Très décontracté, Abderezak Makri s’est voulu très prolixe à l’occasion de sa rencontre avec les professionnels des médias. Il voulait visiblement vider son sac par rapport à la rude épreuve des alliances qui se sont tissées contre lui lors du congrès. « Il y a eu un deal entre Boudjerra Soltani, Abdelmadjid Menasra et Namane Laouer », a-t-il d’emblée lancé aux journalistes, étonnés par son franc parler, habitué qu’il est de la langue de bois.

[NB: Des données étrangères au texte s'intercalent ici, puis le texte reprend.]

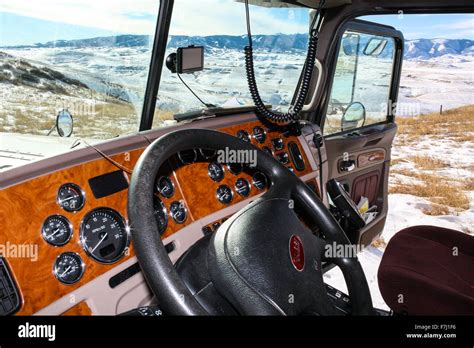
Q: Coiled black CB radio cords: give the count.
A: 1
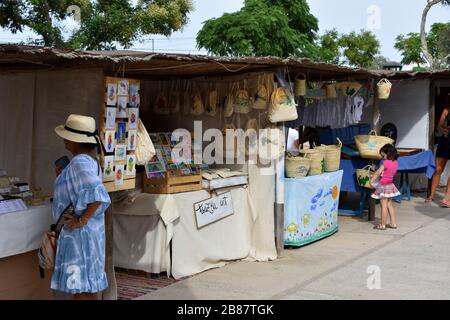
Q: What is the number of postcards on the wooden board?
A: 13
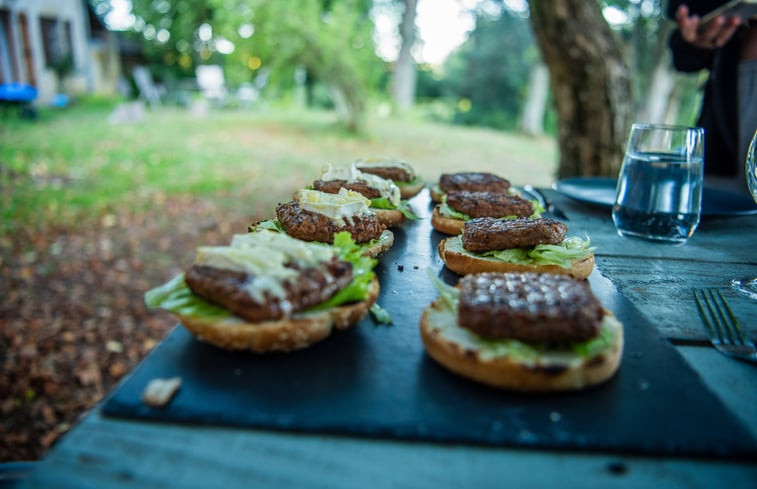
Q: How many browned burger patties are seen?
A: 8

« Mais leur alliance n’a pas été tissée dans un but malsain », a-t-il tempéré. Voulant visiblement rendre publique cette alliance, surtout s’agissant de Abdelmadjid Menasra, l’ancien patron du Front du changement (FC), qu’il a lui-même placé en tête de liste à Alger, lors des dernières législatives, en dépit du mécontentement de la direction du MSP. Il n’a pas manqué d’enfoncer le clou : « Les résultats du congrès ont été décidés par les congressistes et non par moi », a-t-il lancé, avant d’expliquer que son élection est «d’abord la réussite du congrès qui est une victoire pour le mouvement.
C’est ensuite une victoire pour la démocratie, car nous avons donné un enseignement très important à toute la classe politique ». « En ce sens que avons démontré qu’un parti politique peut être démocratique », enchaine-t-il, avant de soutenir qu’« en réalité, ce congrès a été préparé jusqu’au dernier jour de façon totalement démocratique ».
Sollicité dans ce cadre à propos de l’absence d’Abou Djerra Soltani et d’Abdelmadjid Menasra, Abderrazak Makri a expliqué qu’« ils sont absents car il ne s’agit que d’une conférence de presse ». Abdelmadjid Menasra, pour rappel, a soutenu la candidature de Soltani pour le poste de président du MSP lors du dernier congrès, alors que Namane Laouer a, lui-même, concurrencé Makri en se portant candidat. S’exprimant en outre sur la ligne politique de son parti, Makri insistera sur l’appartenance du parti au camp de l’opposition mais fera néanmoins observer que « le MSP fonctionne selon la méthode de cheïkh Nahnah ».
Autrement dit, « nous allons travailler selon sa méthode qui consiste à contacter les partis politiques pour trouver un consensus national », a-t-il soutenu.
« Ceux qui appellent au consensus, ce sont des gens qui ne courent pas après les postes, mais pour une véritable sortie de crise du pays », a-t-il soutenu, avant de préciser que « sur le plan de la vision politique, nous avons donné beaucoup plus d’intérêt au consensus national vu la situation économique du pays. Nous pensons que nous allons connaître des moments difficiles dans les années à venir et que nous avons besoin d’un consensus.
C’est la même approche adoptée depuis cinq ans ». A propos de l’élection présidentielle de 2019, M. Makri a relevé que son mouvement « est concerné par ce rendez-vous qui fait l’objet d’un large débat au sein des structures du parti».
« Nous ne fonctionnons pas comme certains par télécommande », a-t-il ironisé, avant d’expliquer que « la décision revient aux militants ».
« A chaque élection, on essaie de lancer de nouveau l’idée d’un consensus national. Nous allons, en 2019, appeler à un consensus national avec comme objectif la transition démocratique », a-t-il lancé, avant de soutenir qu’il faut « une transition démocratique qui permet une transition économique car l’’économie est aujourd’hui une priorité ».